= Data for processing =

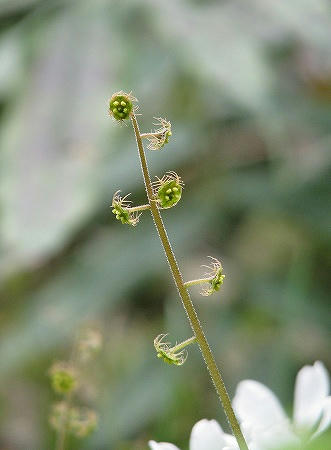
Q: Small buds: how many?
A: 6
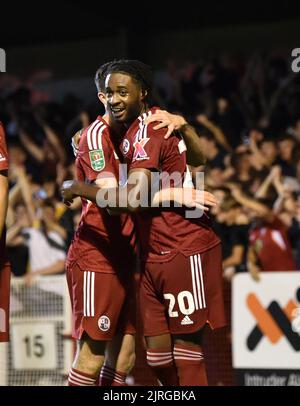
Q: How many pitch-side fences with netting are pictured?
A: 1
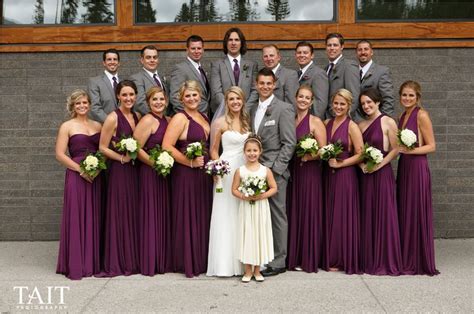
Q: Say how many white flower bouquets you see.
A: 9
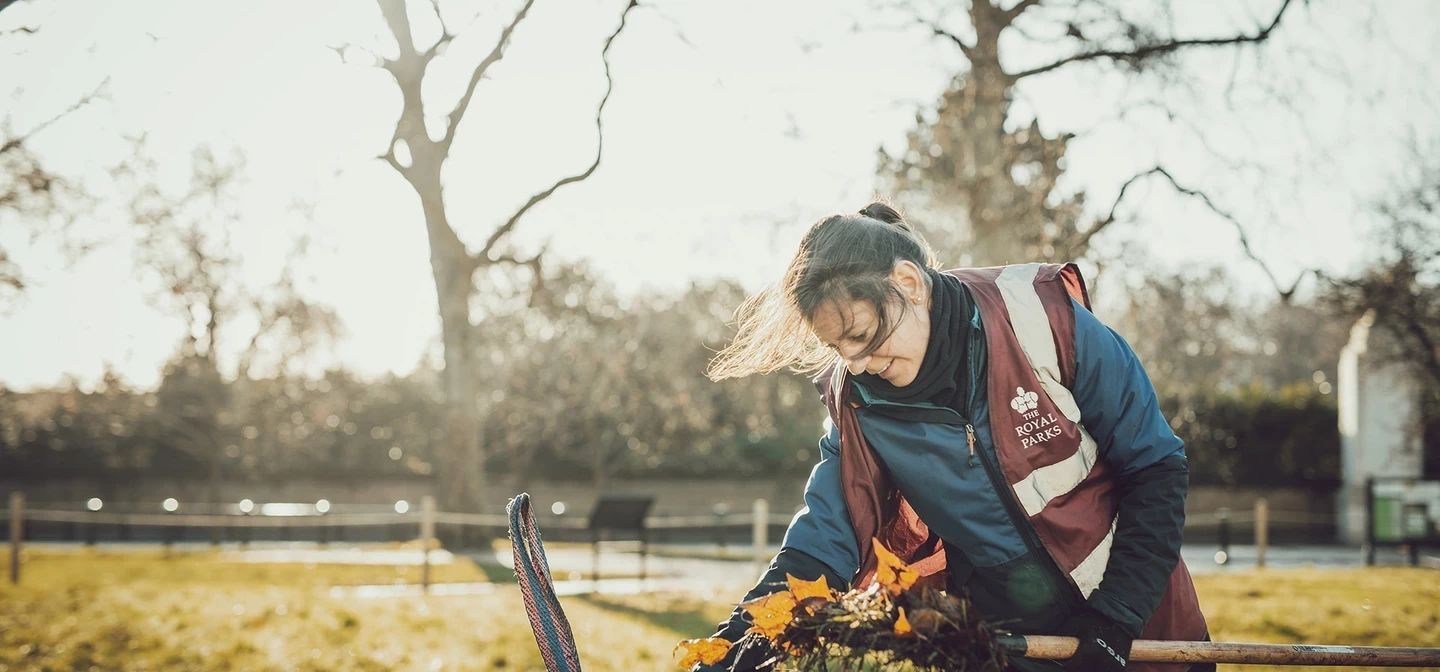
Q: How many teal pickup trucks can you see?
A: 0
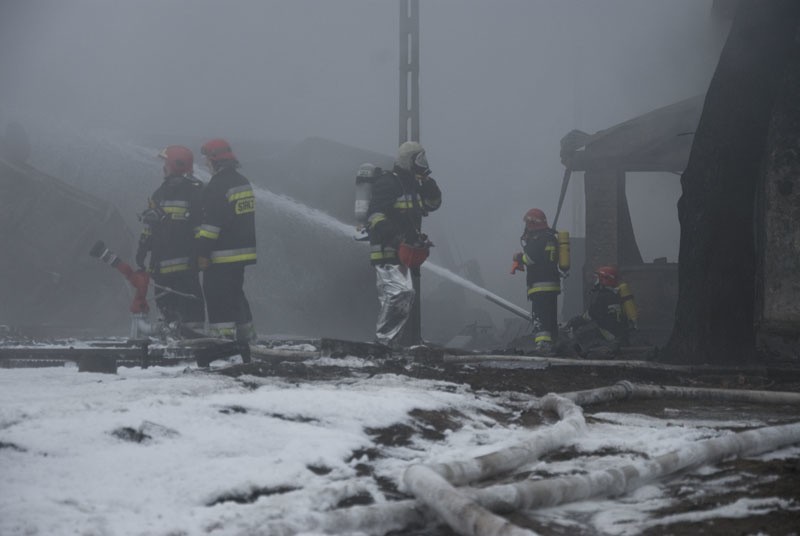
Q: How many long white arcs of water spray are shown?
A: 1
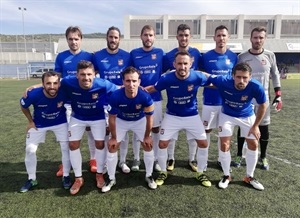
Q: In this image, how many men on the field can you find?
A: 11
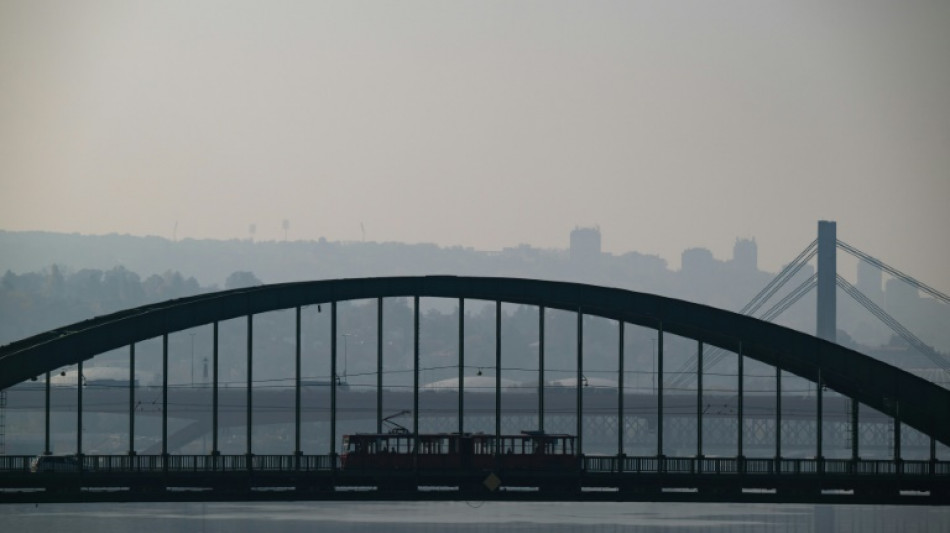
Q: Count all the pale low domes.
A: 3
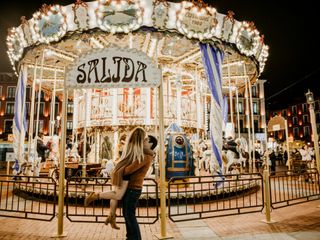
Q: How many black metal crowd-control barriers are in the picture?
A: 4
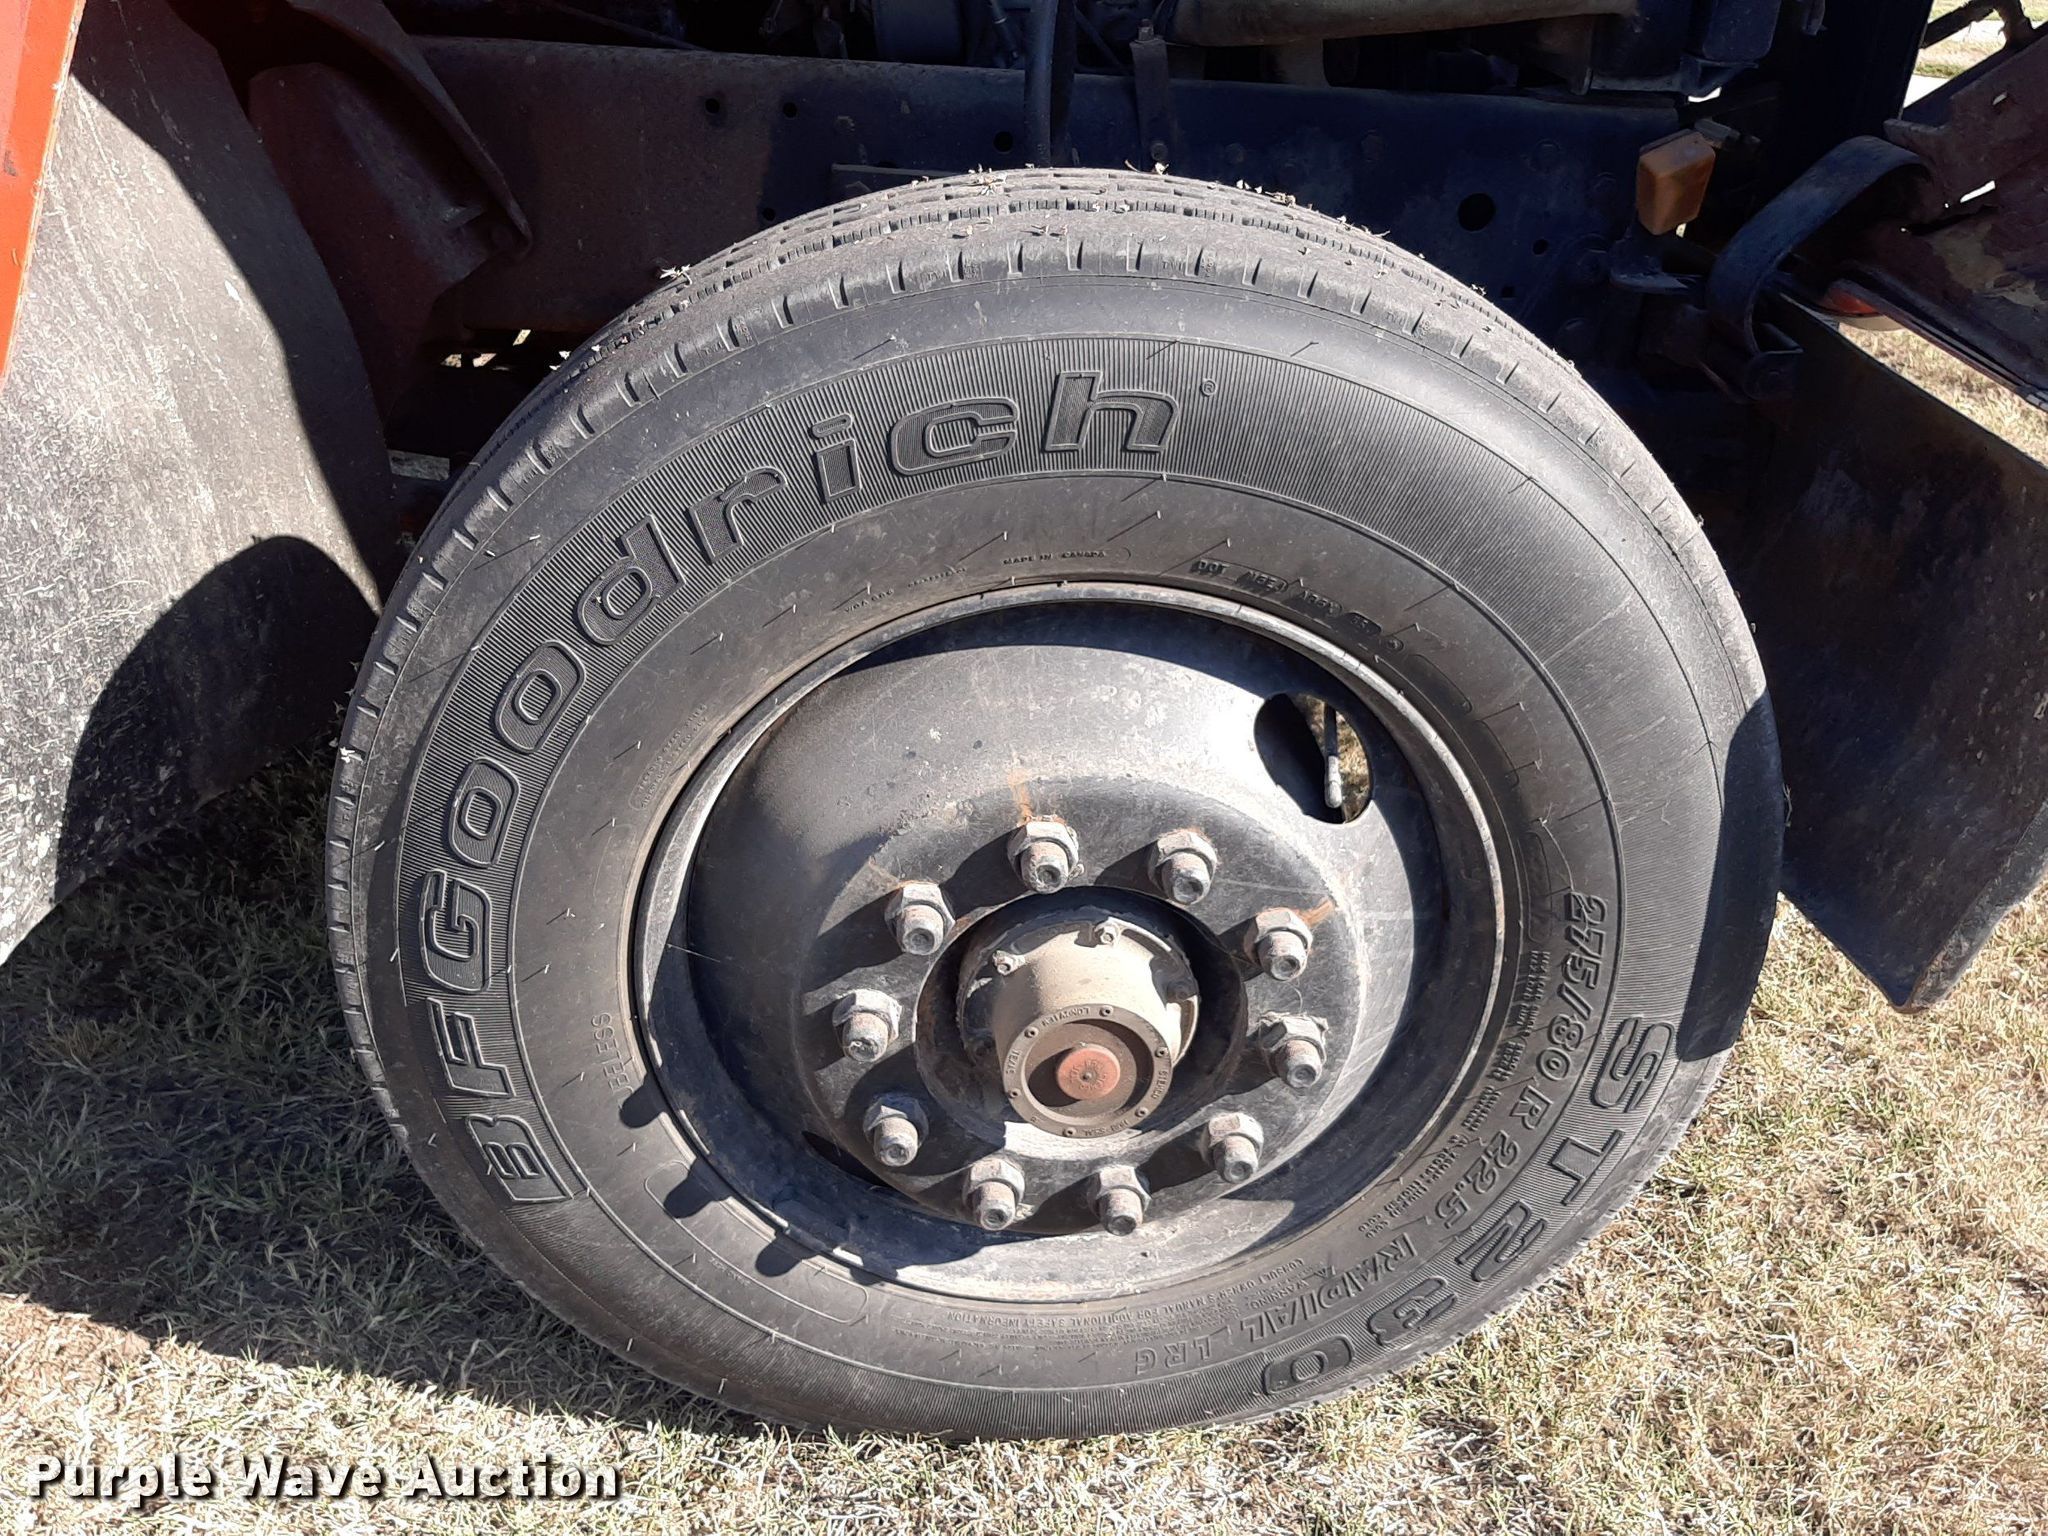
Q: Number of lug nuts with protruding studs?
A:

= About this exercise =
The records must be copied with no word altered, and without their pictures.

= Solution to the problem =
Q: Small buds: how many?
A: 6
Q: How many pitch-side fences with netting are pictured?
A: 1
Q: Say how many white flower bouquets you see.
A: 9
Q: How many teal pickup trucks can you see?
A: 0
Q: How many long white arcs of water spray are shown?
A: 1
Q: In this image, how many men on the field can you find?
A: 11
Q: Count all the pale low domes.
A: 3
Q: How many black metal crowd-control barriers are in the picture?
A: 4
Q: Number of lug nuts with protruding studs?
A:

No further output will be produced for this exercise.